Dunlap v. Tennessee Valley Authority

519 F.3d 626, 2008 U.S. App. LEXIS 5898, 91 Empl. Prac. Dec. (CCH) 43,149, 102 Fair Empl. Prac. Cas. (BNA) 1538, 2008 WL 746217
CourtCourt of Appeals for the Sixth Circuit
DecidedMarch 21, 2008
Docket07-5381
StatusPublished
Cited by34 cases

This text of 519 F.3d 626 (Dunlap v. Tennessee Valley Authority) is published on Counsel Stack Legal Research, covering Court of Appeals for the Sixth Circuit primary law. Counsel Stack provides free access to over 12 million legal documents including statutes, case law, regulations, and constitutions.

Bluebook
Dunlap v. Tennessee Valley Authority, 519 F.3d 626, 2008 U.S. App. LEXIS 5898, 91 Empl. Prac. Dec. (CCH) 43,149, 102 Fair Empl. Prac. Cas. (BNA) 1538, 2008 WL 746217 (6th Cir. 2008).

Opinion

OPINION

BOYCE F. MARTIN, JR., Circuit Judge.

David Dunlap brought suit under Title VII of the Civil Rights Act of 1964, alleging racial discrimination by the Tennessee Valley Authority. The district court found that Dunlap had been subjected to discrimination under both disparate treatment and disparate impact analyses, concluding that the TVA’s subjective hiring processes permitted racial bias against both Dunlap and other black job applicants. The TVA now appeals, arguing that the district court erred in each of these analyses. We find that although the district court was correct in finding disparate treatment, the proof was insufficient for a finding of disparate impact. We therefore AFFIRM on the disparate treatment claim, REVERSE on the disparate impact claim, and AFFIRM the court’s award of damages and fees.

I.

David Dunlap is a fifty-two year-old black man who has worked as a boilermaker for twenty years, including nearly fifteen years’ experience as a boilermaker foreman responsible for a crew of boilermakers. Most of Dunlap’s experience has been with Tennessee Valley Authority (TVA) facilities located across Tennessee through contract or temporary work with his union. Dunlap asserts that he has tried to gain employment with the TVA since the 1970s, but had never been offered a job, or even an interview. For the boilermaker position at issue, Dunlap submitted his resume and application before the application deadline.

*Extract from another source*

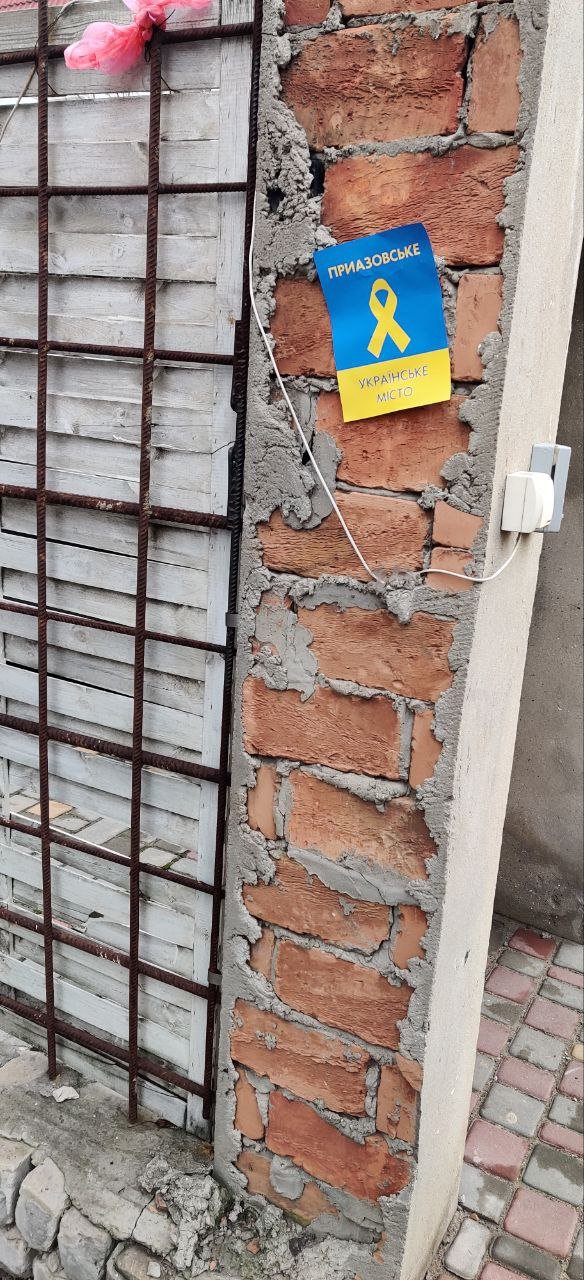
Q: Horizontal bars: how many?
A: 9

His materials specified his work with TVA facilities, his boilermaker training (through the TVA’s own training program), his supervisory experience, and his 27,000 hours of experience in the field.

Of the twenty-one people interviewed for the ten positions available, 1 all were *628 referred by the local boilermaker union as being qualified for the job, including Dunlap. The selection committee at the Cumberland facility, where the job openings were located, was comprised of five white officials and one black official. Participants were asked a combination of technical questions, developed by committee members with boilermaker experience, and non-technical questions, developed by other management and human resources employees. Sometime before the interviews began, the selection committee determined that the interview would account for seventy percent of an applicant’s final score and technical expertise would account for thirty percent. After each interview, the committee reviewed the individual score sheets as a group in an effort to even out the scores. This “score-balancing” caused the final scores to vary widely from the initial scores, even on basic, objective questions such as an applicant’s safety record or attendance history. For example, when Dunlap reported that his attendance record was excellent with only a few days off for family illness, he received a score of 3.7. In contrast, when two white applicants gave essentially the same answer, they received a 4.2 and a 5.5. For Dunlap’s perfect safety record, he received a 4, while another applicant who had had two accidents in eleven years received a score of 6. Dunlap alleges that although these are the most egregious examples of bias, the entire interview was similarly infected.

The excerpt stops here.